= Provided data =
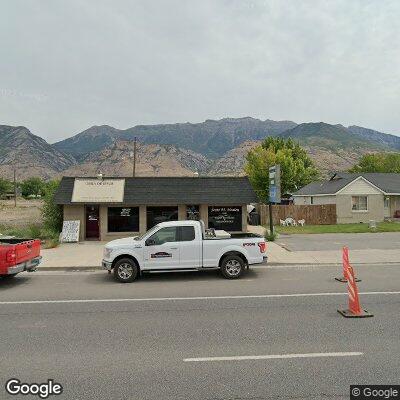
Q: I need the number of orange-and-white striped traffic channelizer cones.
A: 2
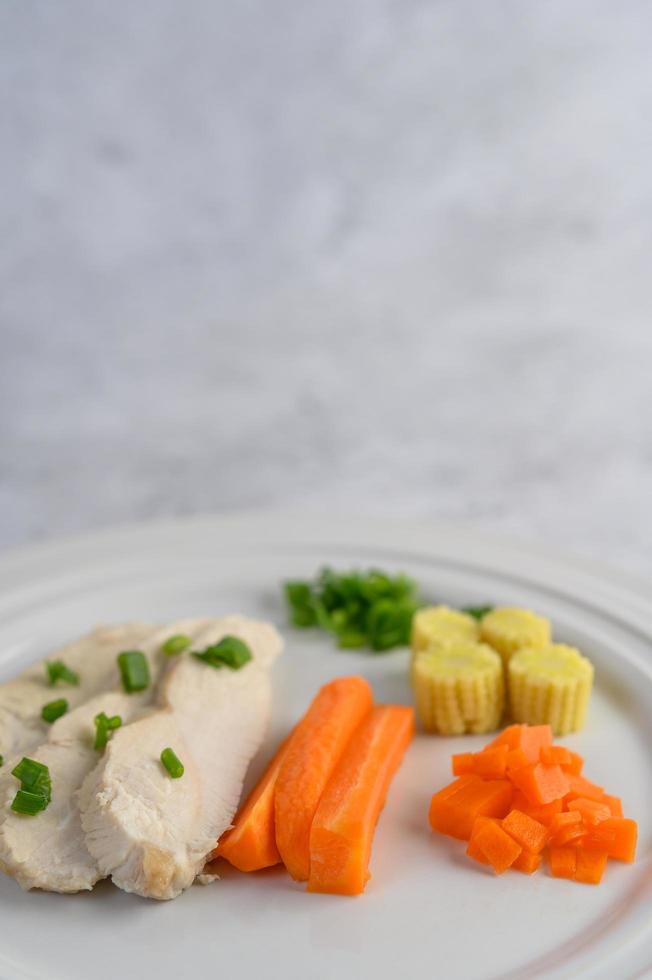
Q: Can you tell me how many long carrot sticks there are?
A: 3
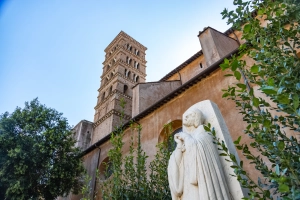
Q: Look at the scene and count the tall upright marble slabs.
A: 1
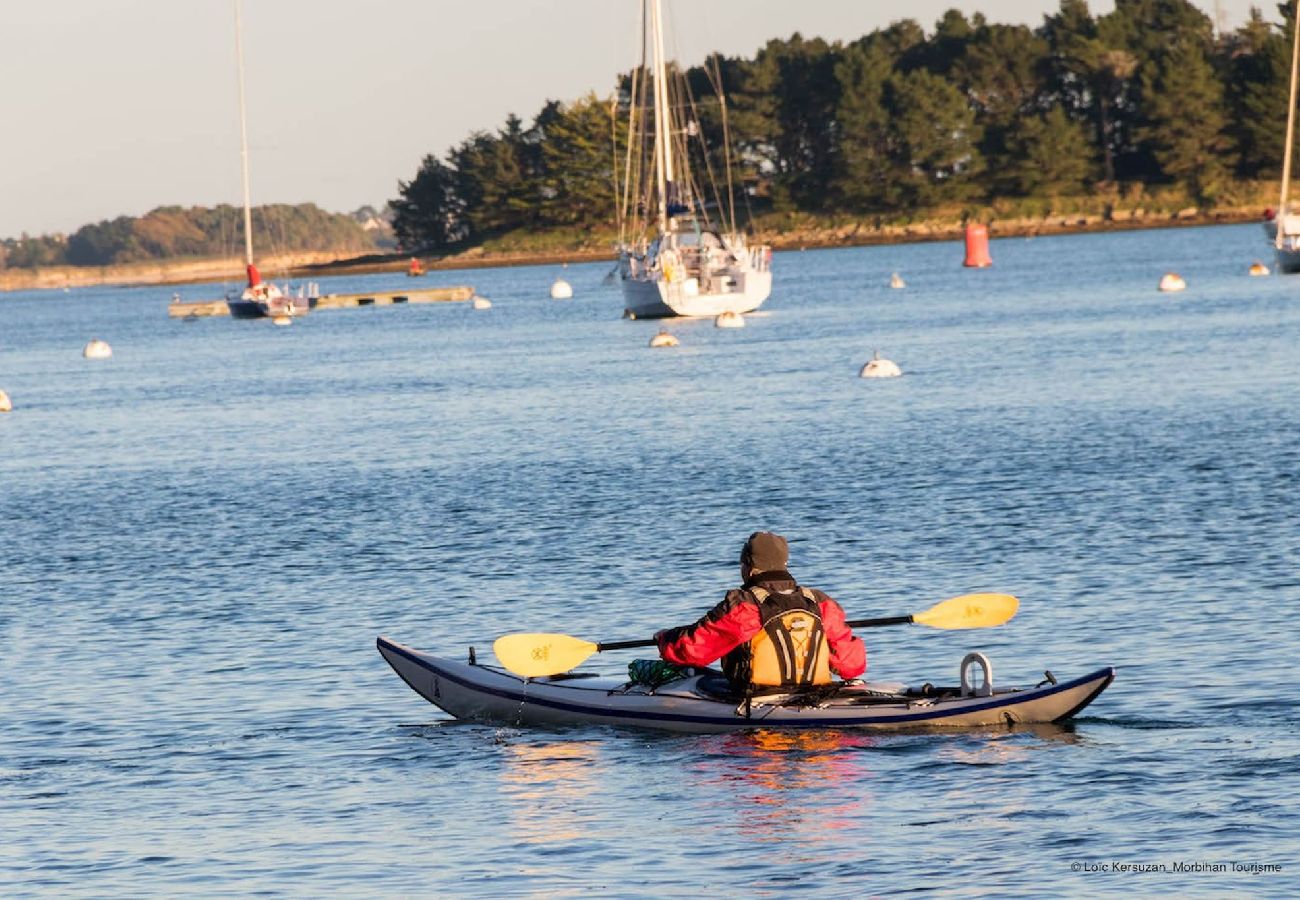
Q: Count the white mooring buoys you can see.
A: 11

= Assignment =
All that is required is the lines from the line containing "Q: Can you tell" through the end of the records above, copied exactly, and none of the pictures.

= Task answer =
Q: Can you tell me how many long carrot sticks there are?
A: 3
Q: Look at the scene and count the tall upright marble slabs.
A: 1
Q: Count the white mooring buoys you can see.
A: 11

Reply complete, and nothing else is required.